An Tagen wie diesen ist oft vom Ende einer Ära die Rede. Von Epochenwechseln und anderen großformatigen Begriffen. Aber was genau passiert eigentlich wirklich gerade im politischen Rheinland-Pfalz? Ja, eine Ära endet, und etwas anderes beginnt. Malu Dreyer ist von ihrem Amt zurückgetreten, der Landtag hat mit Alexander Schweitzer ihren Nachfolger bestimmt. Das ist ein persönlicher Epochenbruch, aber ein politischer wird es am Ende nicht sein.

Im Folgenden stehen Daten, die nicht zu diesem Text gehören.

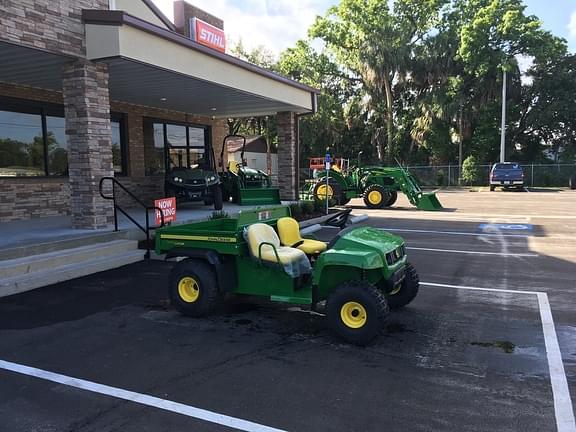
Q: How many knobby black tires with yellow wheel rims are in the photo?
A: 5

Schweitzer muss sich emanzipieren
Aus mehreren Gründen: Zwar hat die Mainzer Ampel im Allgemeinen und die Landes-SPD im Besonderen nicht erst seit der Katastrophe im Ahrtal, sondern schon aus früheren Tagen ihrer Dienstzeit in Regierungsverantwortung einige berechtigte Kratzer abbekommen. Aber sie rechtfertigen keine völlige Abkehr vom Kurs Malu Dreyers. Und deshalb wird Schweitzer ihn nicht vollziehen. Geräuschvolle Hektik sieht zudem sowieso immer schlecht aus. Sie entspricht auch nicht dem Naturell des sehr reflektierten und in langen Linien denkenden Pfälzers, der schon allein deshalb in der Riege der Länderchefs neben Ego-Shootern wie Markus Söder oder verlogenen Eisprinzessinnen wie Manuela Schwesig ein wichtiger Neuzugang sein wird.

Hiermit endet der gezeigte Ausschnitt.